This is the first part of my Reflection Series – a self-reflection of my year teaching in the UK.
What are some things you accomplished this year that you are proud of?
The thing I am most proud of, but also a little ashamed of, is the fact that I stuck it out and did not quit. You may think it’s a little silly for me to be ashamed of that, but I will always wonder if I could have enjoyed my time here a little more, had a little less stress, if I had done something different.
Finding my voice
That negativity aside, I am proud of the fact that I found my voice within the department. Up until now I had almost always held my tongue at meetings, and when people came up with new things for us to do. I was told at my previous school to ‘not rock the boat’ by ‘being that teacher’, but I have learnt that sometimes it is necessary.
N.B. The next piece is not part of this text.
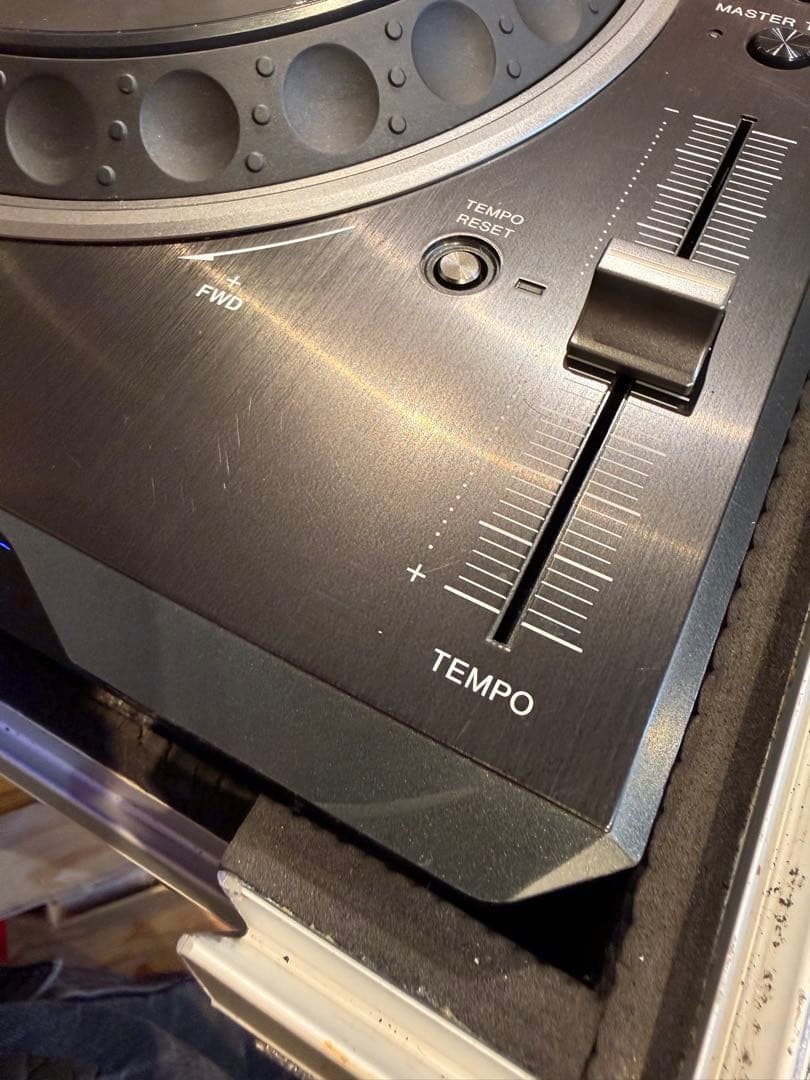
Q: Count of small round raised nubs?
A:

It took me a long time to be confident enough to voice my opinions in meetings. It came about quite simply though, and now seems a bit silly. I would go to my colleagues after meetings, and even my head of department or the person who ran the meeting, with my opinions and ideas. Even if my opinion or idea was a bad one, I was always met with kindness and encouragement by those I spoke to. I soon realised that my voice was appreciated, and started to slowly speak up during the meetings instead of after them. This quickly snowballed into speaking during every meeting (but only when I actually had something to say, I don’t speak just for the hell of it!).
I realised that I have a very logical way of thinking about things, and am very good at solving organisational problems. My thoughts seemed obvious to me, hence why I never used to share them, but apparently I have a slightly different way of thinking about things to some other people. Once this realisation hit home, and I became more confident with sharing my solutions with my colleagues, I was soon the go-to person for solving such problems. This expanded to the departmental-level, and I am excited to see it expand further once I find my place back in Australia. It is something I have discovered I am good at, and very much enjoy doing!
Standing up for my ideas
Alongside this I am becoming more confident at standing up for my ideas and opinions. I have worked with some very confrontational people, and through these experiences I have learnt how to deal with professional conflict and how to defend my position without being unprofessional. This is definitely something I am proud of—I hate confrontation, I hate unprofessionalism, and I am naturally a shy person. Being able to stand up for myself is a big learning curve, one I hope to be able to pass on to my future students!
The last thing I am very proud of is my new-found ability to step up to a leadership role when others couldn’t or wouldn’t. We had a member of staff leave, which meant that there was no longer a dedicated KS3 coordinator. I immediately stepped up to the job as soon as I realised someone needed to do it, taking responsibilities off our already over-worked head of department. I learned more in my short time in this leadership role than I possibly could have on a training course, but it has also highlighted my desire to take such courses to become a good leader, maybe even one day a great one.
Dealing with extremely strict, ever-changing deadlines, challenging students and staff, an influx of new ‘must be done immediately’ end-of-year tasks, and still teaching my full load of students in a system I am not fully comfortable with was such a good experience for me. I am aware now of my leadership strengths and areas that need improvement, and it has fuelled a fire within me to work my way up to a leadership position back in Australia. I know that I still have work to do (saying you are perfect at teaching is a sure sign you’re not doing the job right), but I know what work needs to be done and how to do it in order to better myself as a teacher and an aspiring leader.